Hyde saw clearly enough the danger that lurked in the very suddenness with which the nation allowed itself to be swept away by the tide of loyalty. It did not blind him to the wide diversity of opinion which prevailed, and which made the royal authority so much smaller in fact than "the general noise and acclamation, the bells, and the bonfires, proclaimed it to be." A sedulous cultivation of his own dignity on the part of the King, a respect for public opinion, the most unwearied attention to public business, might indeed have allowed the seeds of loyalty to grow into a strong plant. But the King had need not only of character and industry on his own part, but of a high standard of public spirit and of duty in those who were to be his Ministers. It is hard to say in which of the two the failure was most complete. No one had better opportunity of measuring its extent than Hyde; and it is in this that the tragedy of these few years of gradually increasing disappointment consists. He saw how "all might have been kneaded into a firm and constant obedience and resignation to the King's authority, and to a lasting establishment of monarchic power, in all the just extents which the King could expect, or men of any public or honest affections could wish or submit to." [Footnote: Life, i. 321.]

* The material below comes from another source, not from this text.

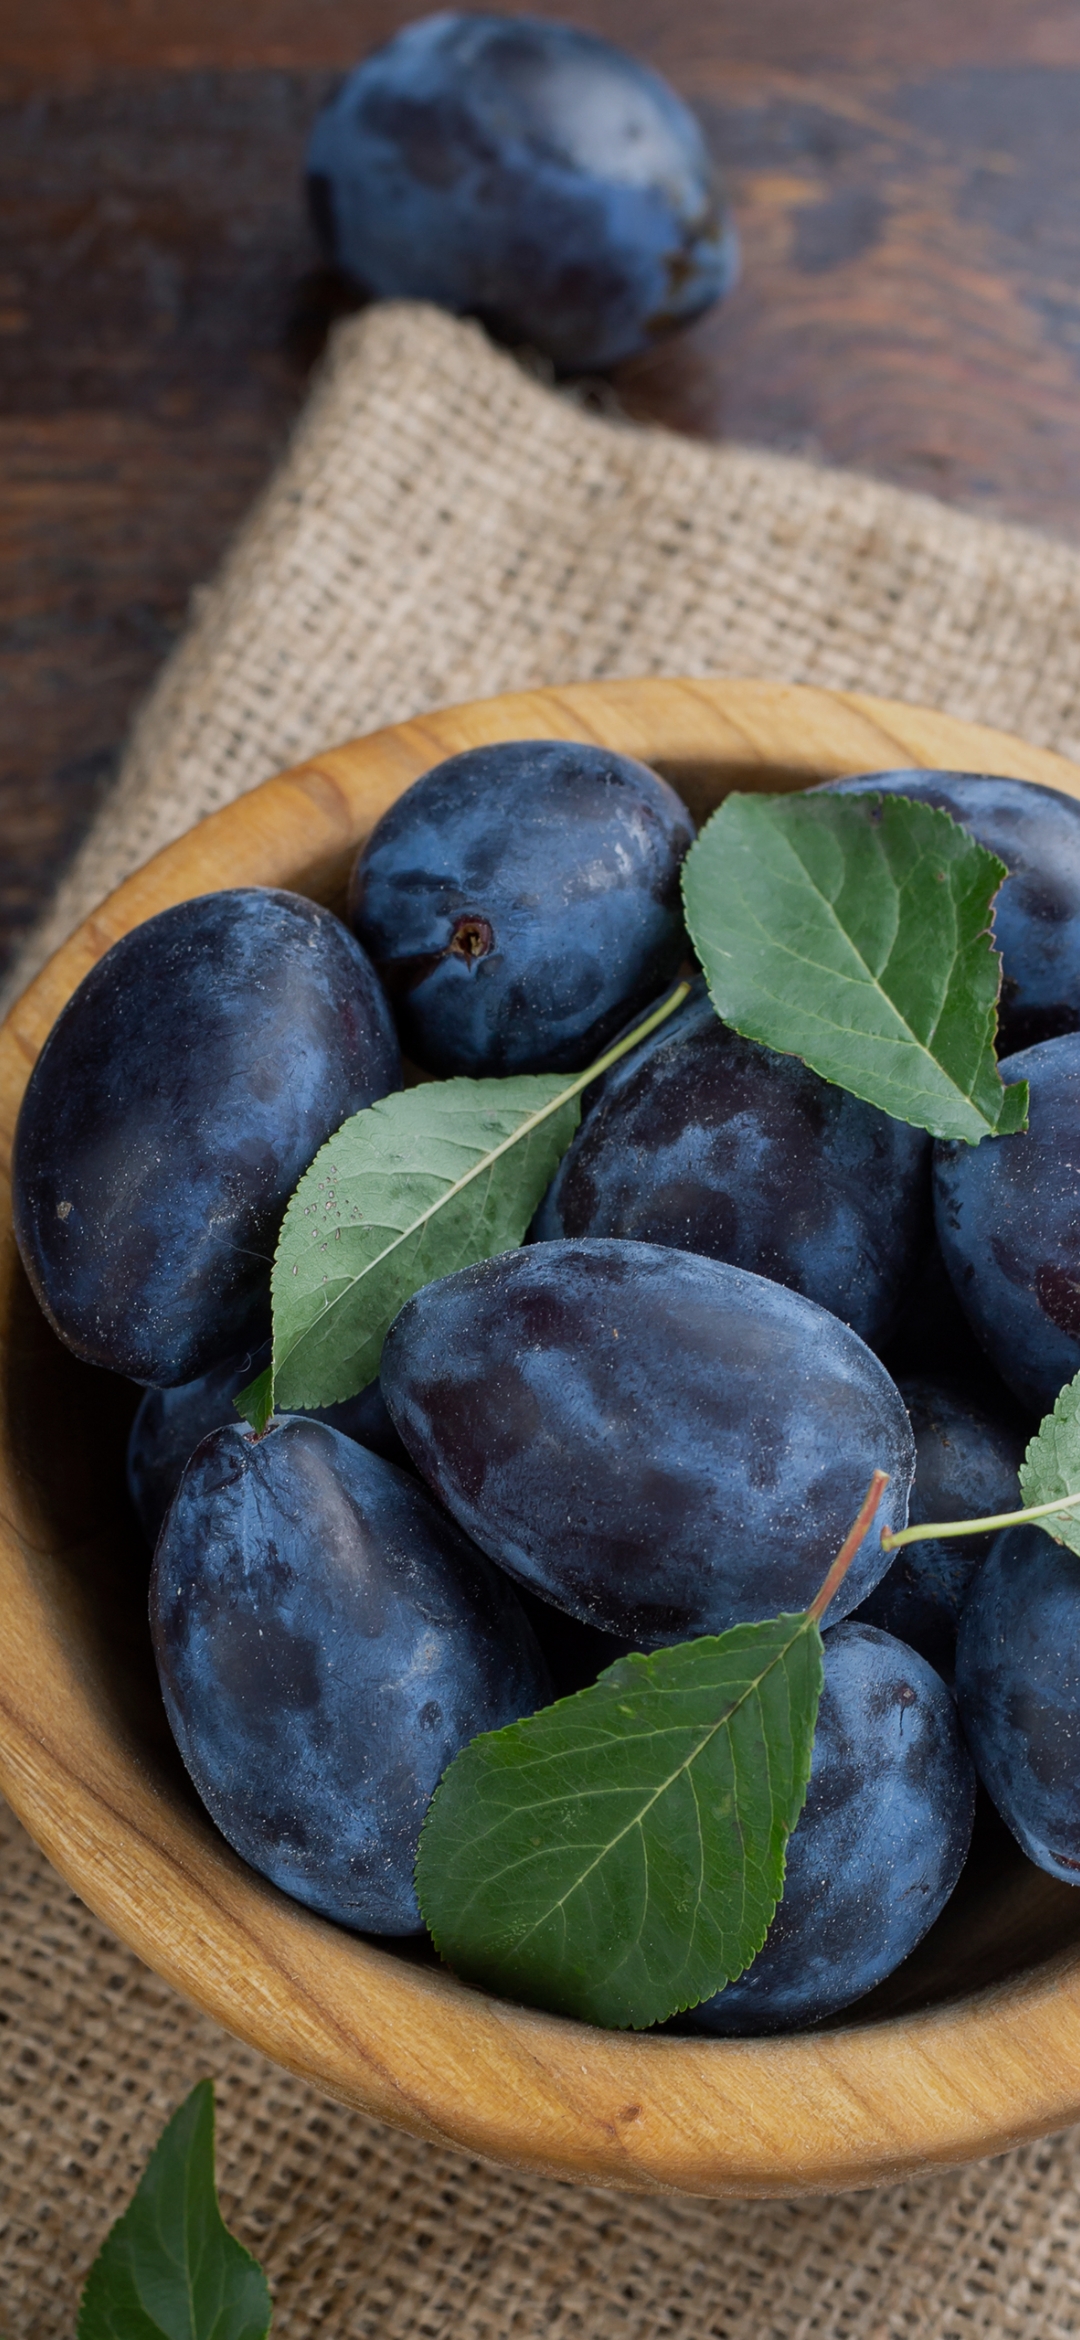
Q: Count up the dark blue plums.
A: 12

It is in these last words that we have the keynote of Hyde's deliberate policy. He never lost what had been his guiding principle from his first entry into the world of politics—a balance between Crown and Parliament, and the maintenance of a constitutional monarchy. It is true that Hyde assigned to the Crown a far more preponderating weight in the balance than later constitutional theories admitted. Parliament, according to his theory, was to be kept in a sort of tutelage, and the limits of its power were to be strictly observed. But he felt that the Crown and the Parliament were essential complements, one of the other; and he had no wish to go back to the days when Parliament might be suspended, or the Crown relieved from its dependence on the grants of the nation's representatives. No underlying prerogative was to impose itself as ultimately supreme. King and Parliament were alike to be subject to the law; and the law courts were to be independent of dictation either from one or the other. The last generation had seen each party alike attempting to trample under foot that supremacy of the law; and Hyde hoped that each had learned the lesson of their error. What he did not recognize was, that new guarantees were necessary before the limitations of constitutional monarchy were fully established. He had yet to learn how much the lessons of adversity had been wasted on Charles II., and how mere shiftiness and lack of principle might betray the Crown into errors even more fatal than those of Strafford and of Charles I. These last had striven after an ideal which was inacceptable to the English people, and they failed in the struggle. Charles II, with incomparably better chances, threw these chances away in mere wantonness, and he brought upon the Crown not defeat only, but what was much worse, contempt. It was the very result from which Hyde most recoiled.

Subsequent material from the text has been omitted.